**Your instructions**
All entries need to be written out again exactly, without their pictures.

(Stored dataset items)
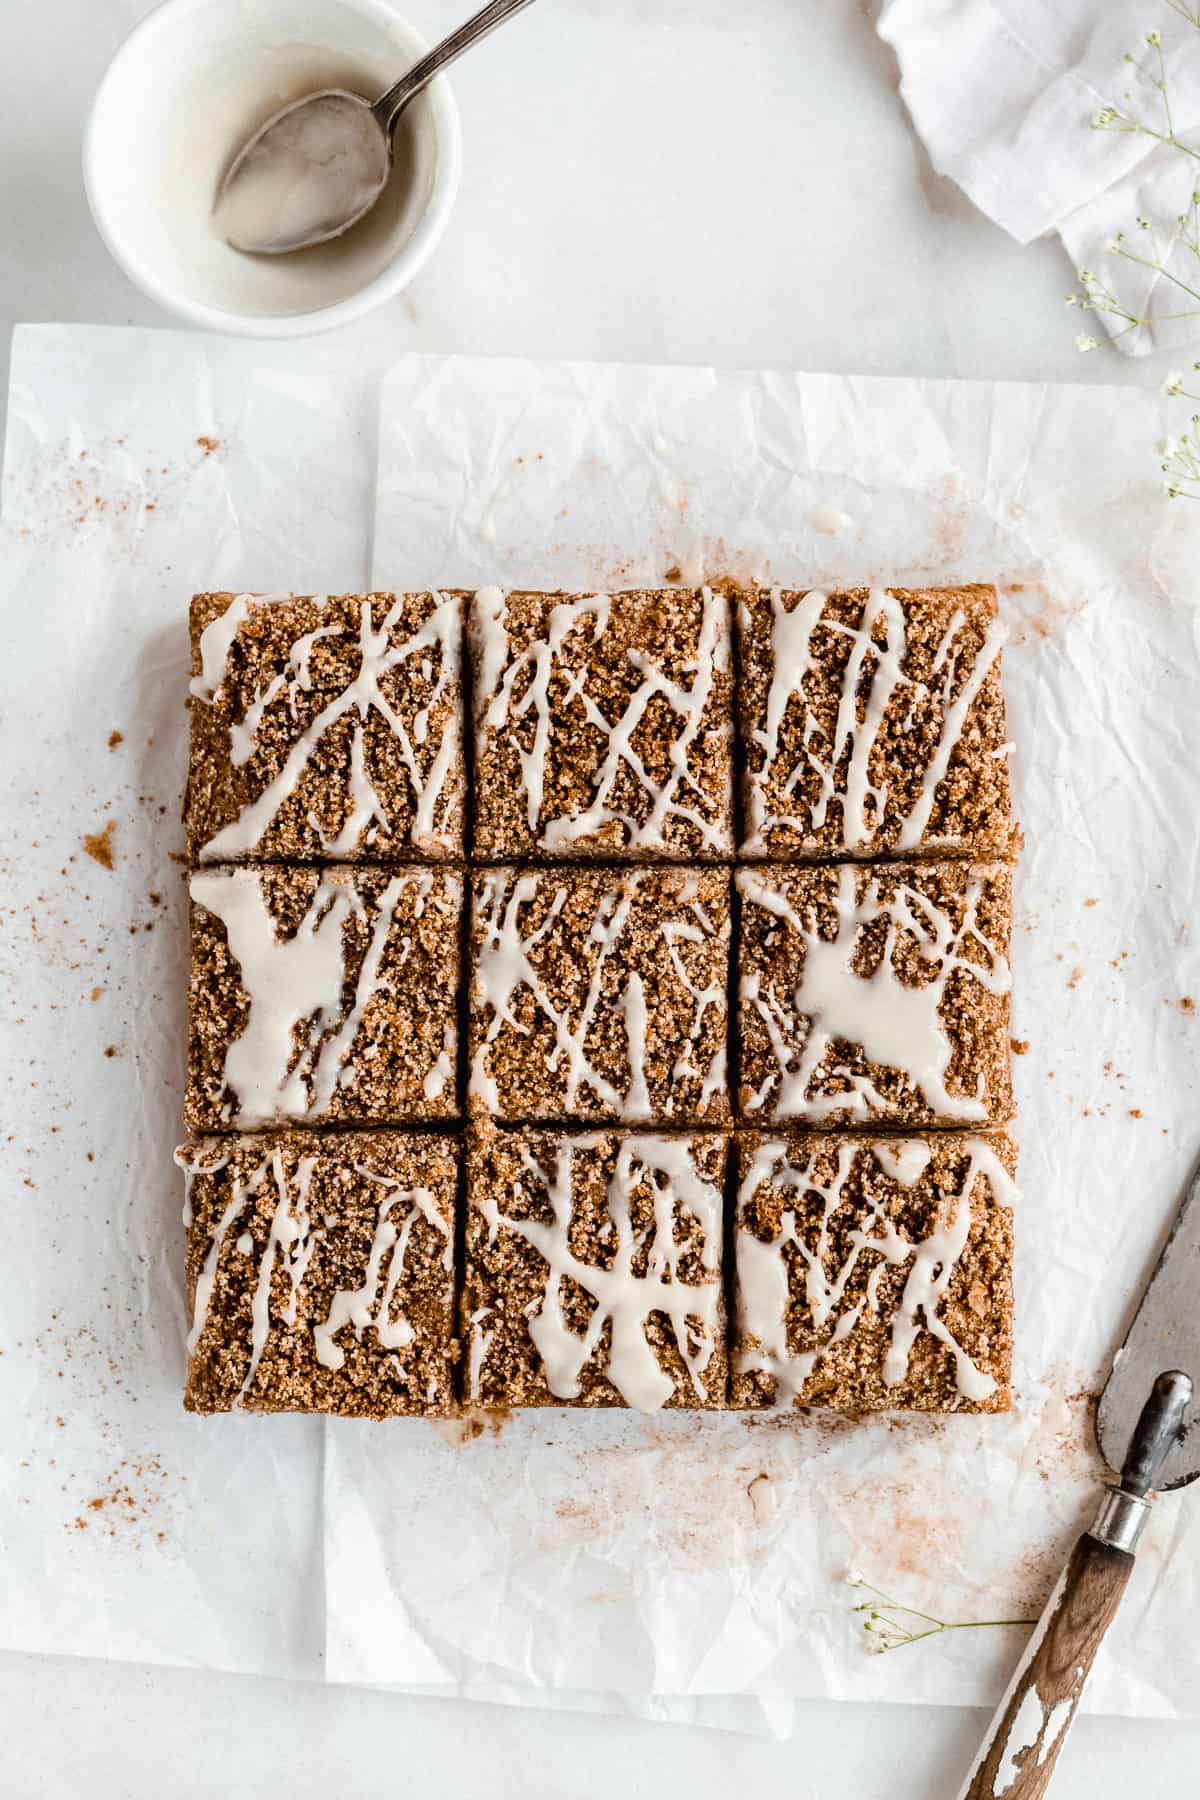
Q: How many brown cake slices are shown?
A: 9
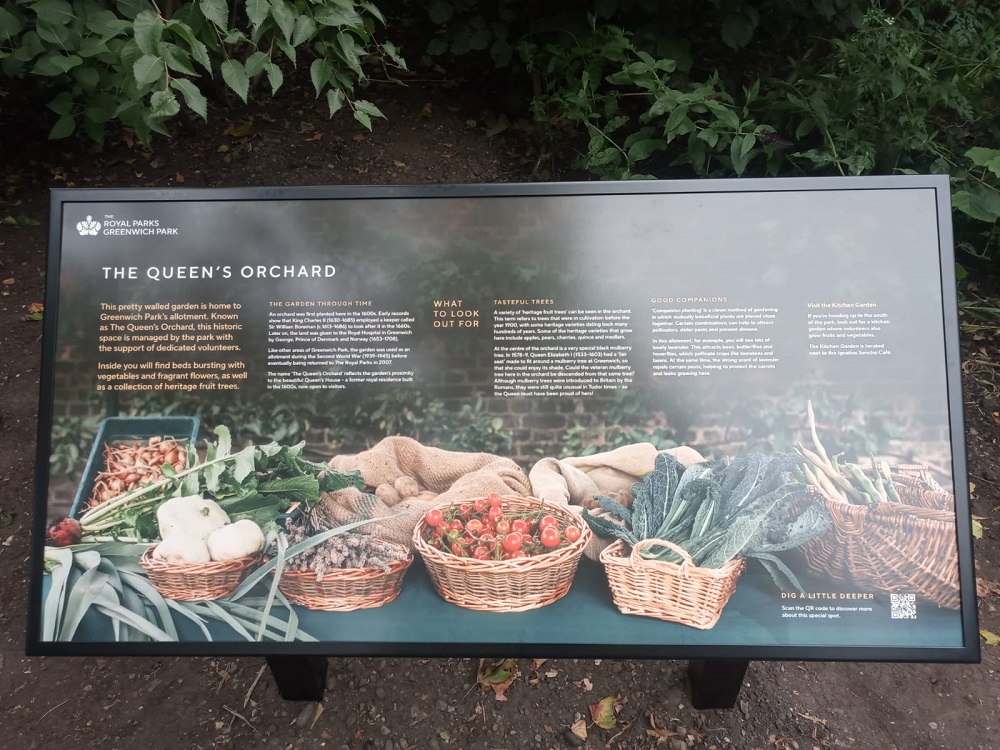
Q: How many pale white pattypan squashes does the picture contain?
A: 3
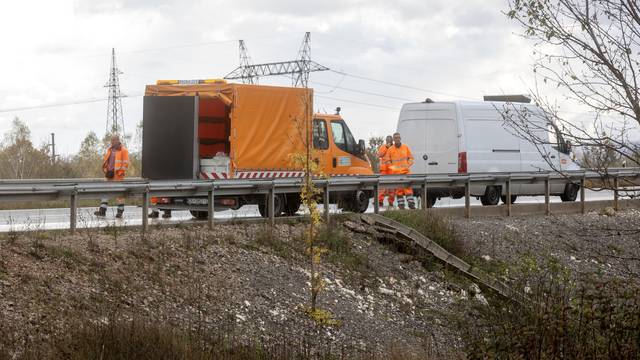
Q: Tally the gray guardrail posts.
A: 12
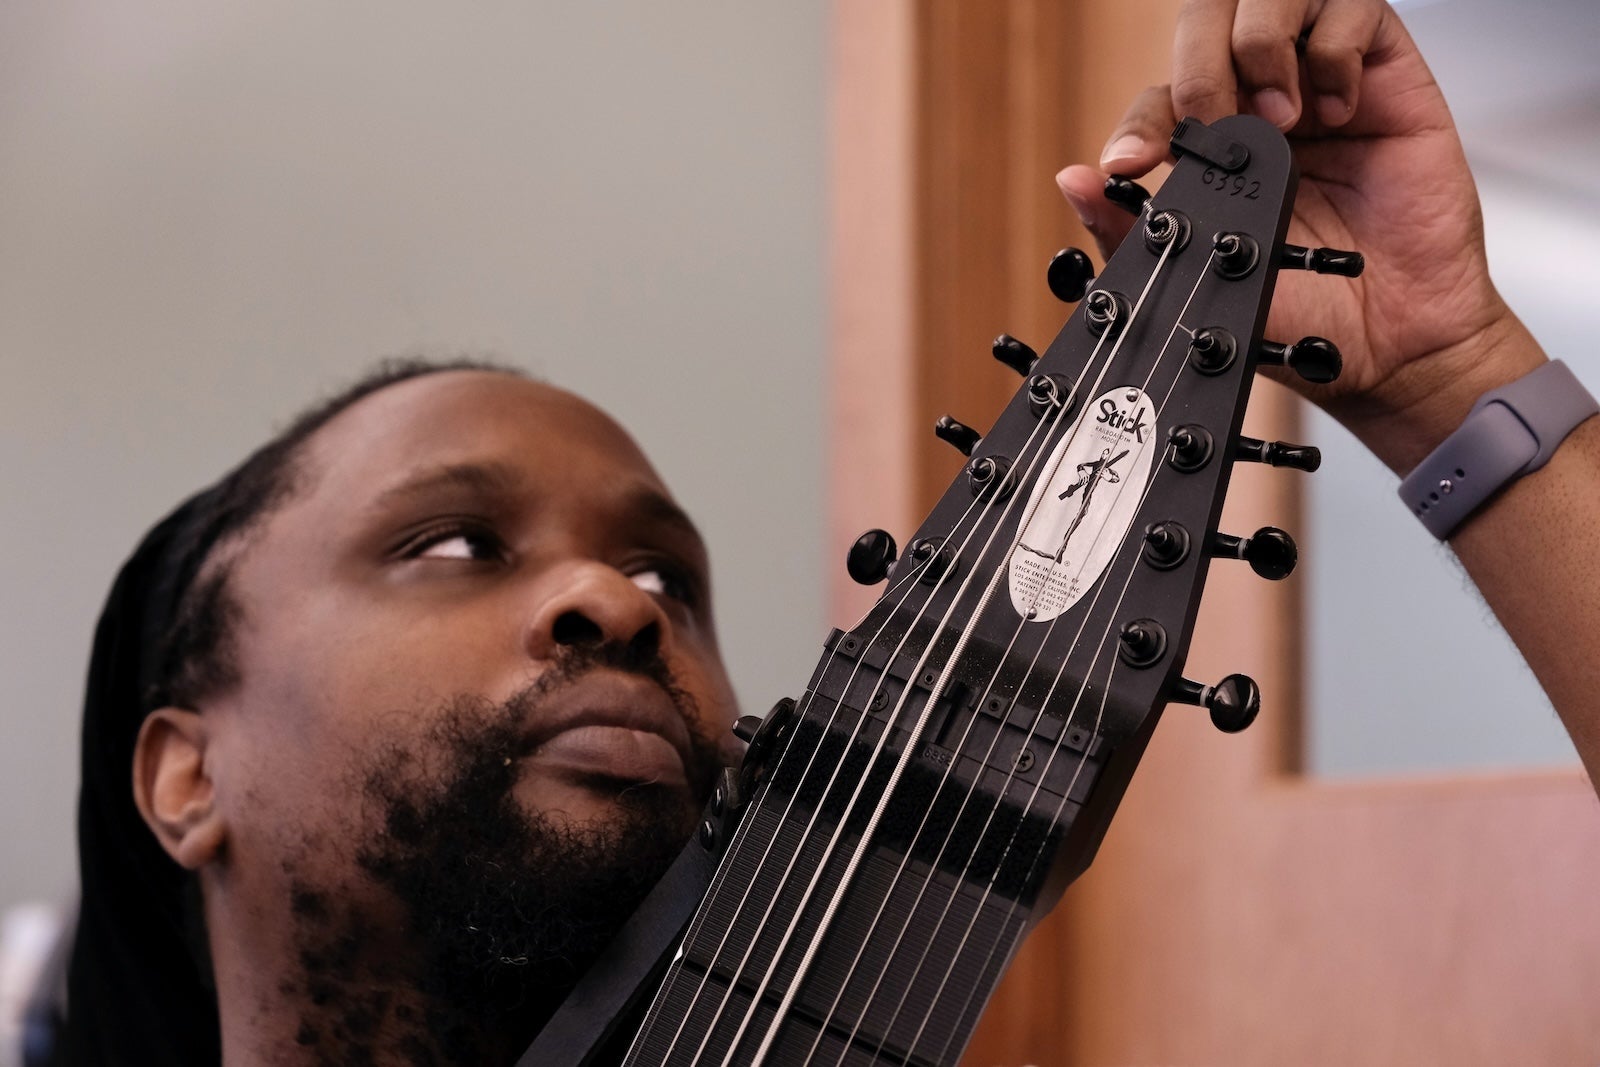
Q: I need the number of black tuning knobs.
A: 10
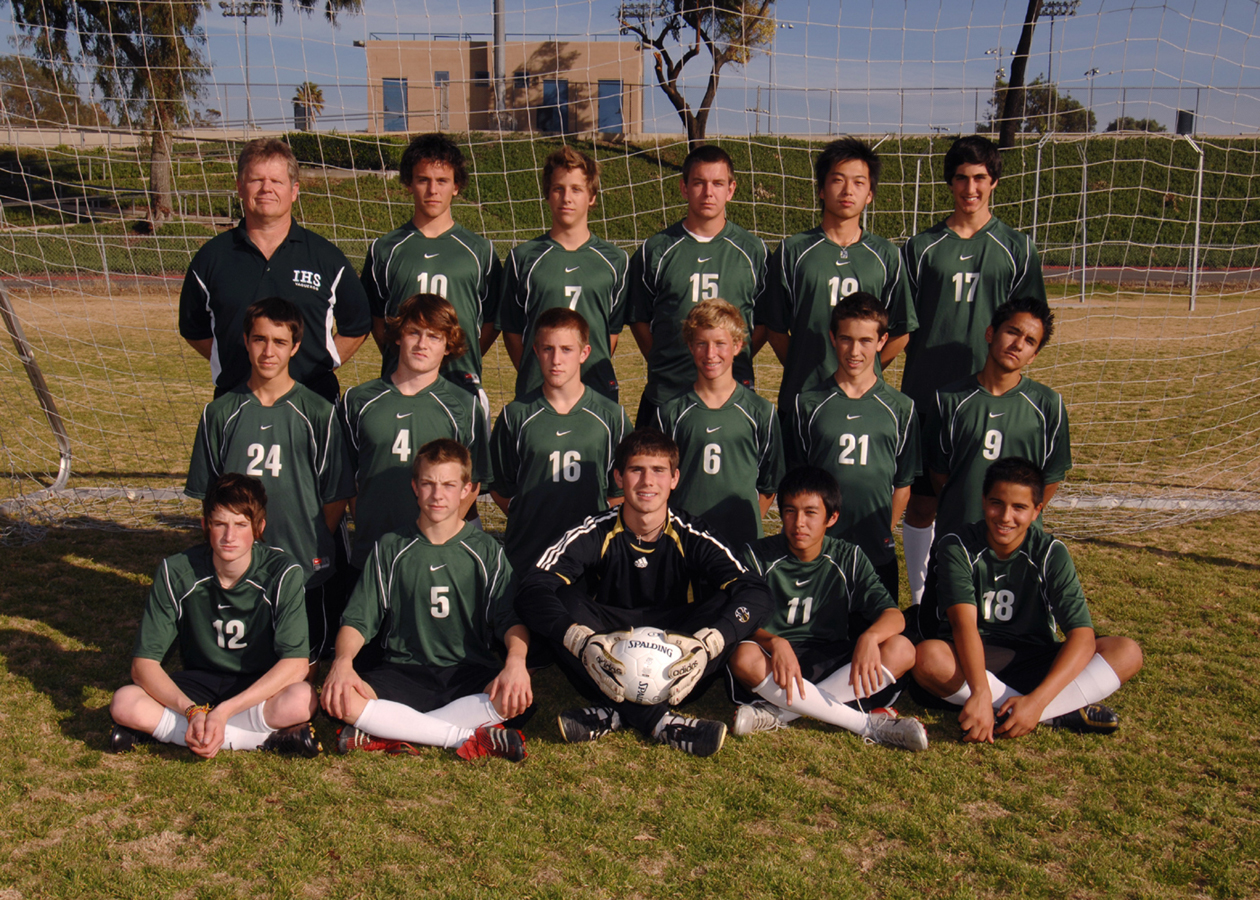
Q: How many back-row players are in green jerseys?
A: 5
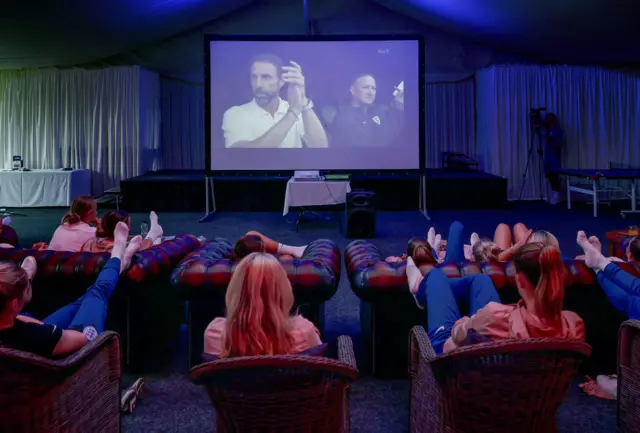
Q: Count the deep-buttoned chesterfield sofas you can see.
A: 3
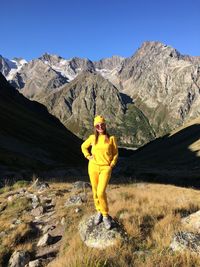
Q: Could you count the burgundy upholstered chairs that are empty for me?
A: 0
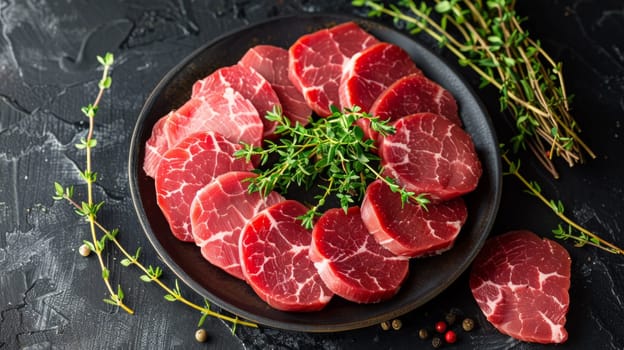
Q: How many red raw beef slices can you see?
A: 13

**Exercise response**
Q: How many brown cake slices are shown?
A: 9
Q: How many pale white pattypan squashes does the picture contain?
A: 3
Q: Tally the gray guardrail posts.
A: 12
Q: I need the number of black tuning knobs.
A: 10
Q: How many back-row players are in green jerseys?
A: 5
Q: Count the deep-buttoned chesterfield sofas you can see.
A: 3
Q: Could you count the burgundy upholstered chairs that are empty for me?
A: 0
Q: How many red raw beef slices can you see?
A: 13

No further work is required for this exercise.